Ponte-cais de Coloane. Anos 60 do século XX
Ká Hó, Coloane. Anos 60 do século XX
Povoação de Ká-Hó, Coloane. Cerca de 1970
Fotografias de Lei Chiu Vang, do álbum Visita ao Passado
Coloane nos anos cinquenta do século passado. Eis uma crónica de Ninélio Barreia sobre uma viagem pela ilha, entre a Vila de Coloane e a povoação de Ká Ho.
"(...) De passagem para Coloane. Aqui, esperando a chegada dos barcos, estacionavam num terreiro fronteiro ao cais, velhos carros de passageiros que nos transportavam até às praias de Hac-Sá, Choc-Van ou Ká-Hó onde, iríamos, finalmente, encontrar as tão desejadas águas tépidas e acariciadoras em que nos banhávamos com sofreguidão.
Mas, para alcançar essas almejadas praias, tínhamos de sofrer o martírio duma viagem tremendamente incómoda naqueles velhos "machimbombos".

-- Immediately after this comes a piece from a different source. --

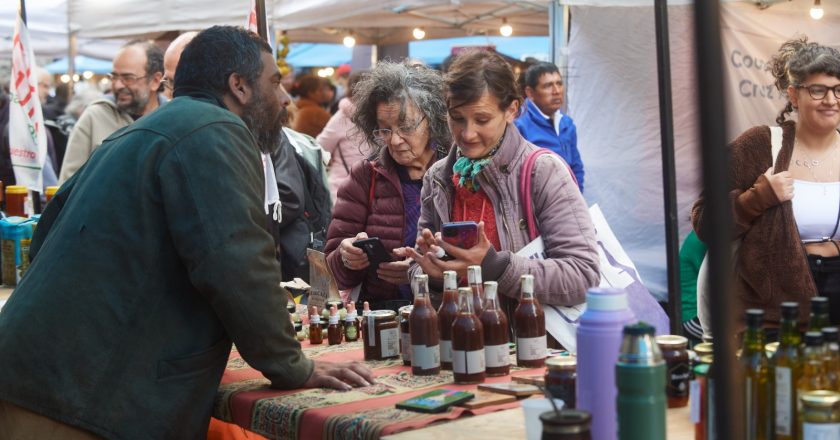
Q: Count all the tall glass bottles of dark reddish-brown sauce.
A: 6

Uma dessas atribuladas viagens, em que foram inúmeros os incómodos, inspirou-me uma crónica que transmiti no Rádio Clube de Macau, crónica que viria, posteriormente, a provocar uma justificação da empresa rodoviária e que, até certo ponto, foi útil, porquanto vieram depois a ser tomadas medidas tendentes a evitar os transtornos apontados.
A encerrar este capítulo, aproveito para a transcrever, salientando que essa crónica se subordinava ao tema (quase sempre humorístico) "Coisas que podem acontecer... aqui".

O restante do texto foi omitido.